Un ejido céntrico con calles que evocan fechas históricas

El jueves, como sucedió en cada ciudad y pueblo de nuestra provincia, los salteños recordaron la gesta patriótica más importante de nuestra historia: "La Batalla de Salta", que tuvo como protagonista -y como héroe- al general Manuel Belgrano y a tantos patriotas salteños ilustres.

El benemérito general venía triunfante de la Batalla de Tucumán acaecida el 24 de septiembre del año anterior y la Batalla de Salta librada el 20 de febrero fue el corolario de aquella gesta que concluyó en la capitulación del general realista Pío Tristán, un paso fundamental en el proceso independentista.

20 de Febrero y 24 de Setiembre son dos de las avenidas -junto a la 9 de Julio y 25 de Mayo- que marcan el ejido céntrico de Tartagal, la joven capital del departamento San Martín que se apresta a cumplir sus primeros 100 años de su fundación institucional. Tartagal comenzó siendo un perímetro de 14 cuadras para después extenderse un poco más hasta conformar ese primer cuadrante delimitado por cuatro avenidas que llevan como sus nombres, esas cuatro fechas.

La más antigua de sus calles fue la avenida 20 de Febrero que, paralela a las vías del ferrocarril, albergó a aquellos primeros comerciantes llegados en su mayoría del lejano oriente que se dedicaban a la venta ambulante de todo lo que fuera posible vender, quienes con el tiempo instalaron sus comercios en esa calle de tierra o a pocos metros en los alrededores.
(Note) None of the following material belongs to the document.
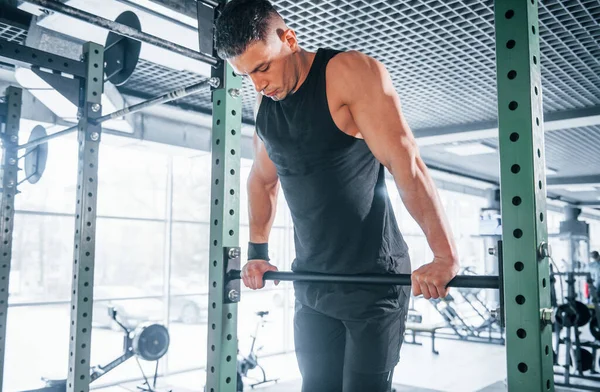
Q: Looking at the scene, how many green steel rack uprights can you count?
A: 4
La llegada de más pobladores extranjeros y provenientes de otras provincias que trajo consigo la llegada del tren hizo que el pueblo se fuera extendiendo un poco más hasta prácticamente ocupar todo ese cuadrante.

Pero quien tuvo la iniciativa de llamar a las calles que marcaban ese perímetro con las fechas patrias fue don José Octavio Carrizo, quien también le puso los nombres a las dos calles que concentraban la actividad comercial, las calles San Martín y Alberdi.

Don Carrizo fue intendente de Tartagal en dos períodos consecutivos militando dentro del Partido Demócrata Nacional. Había nacido en la vecina provincia de Tucumán y trabajaba junto a su padre quien era de oficio constructor y tenía a su cargo la pavimentación de varias calles de la ciudad de San Miguel de Tucumán.

Casado con Hortensia Chocarro, una muchacha de la misma ciudad, emprendieron su viaje primero hacia Rosario de la Frontera para instalarse en forma definitiva en Tartagal. Llegado al norte trabajó en la actividad maderera pero sin duda su pasión fue la política.

En esos años en que Carrizo era intendente la municipalidad estaba ubicada en la calle Warnes segunda cuadra y el destacamento de policía se encontraba frente a la plaza San Martín. Al llegar al pueblo Carrizo adquirió una propiedad en la misma calle Warnes; los vecinos de los nuevos pobladores era la familia Restom y otro poblador a quien en el pueblo lo llamaban "Mister Lavages" porque era el encargado del lavado de los vehículos de los "gringos" de la Standard Oil Company, que en esos años ya se encontraba en plena actividad en los cerros de Tartagal buscando afanosamente el "oro negro".

En Tartagal nacieron sus 6 hijos y después de finalizar su segundo período como intendente don Carrizo se dedicó a la actividad privada. Ya retirado de la función pública en 1942 cuando abocó a trabajar en una obra en la zona de San Pedro de Jujuy adjudicada por el ingenio "El Piquete". El trabajo consistía en el corte y rodeo de madera; el obraje estaba localizado en el cerro Santa Bárbara al que se accedía después de sortear muchas dificultades geográficas. La noche del 6 de enero Carrizo comenzó a sentirse mal y murió a las pocas horas. Su esposa junto a sus niños debieron sortear una y mil dificultades porque el paso de su marido por la función pública no había sido ni remotamente un reaseguro económico para la vida futura de la familia.

Hortensia con sus hijos -todos ellos adolescentes y niños- se instalaron en cercanías de la calle Bolivia donde años más tarde se construyó el barrio Lugones, por entonces una arboleda con grandes especies autóctonos, donde todos crecieron para dedicarse a diferentes actividades.

Pero en definitiva fue el intendente nacido en Tucumán, José Octavio Carrizo quien sumó su esfuerzo y su compromiso al pueblo que lo albergó hasta sus últimos días, quien le impuso los nombres a las principales calles de la ciudad, honrando a los grandes hombres y a las batallas que jalonaron la historia de nuestra nación.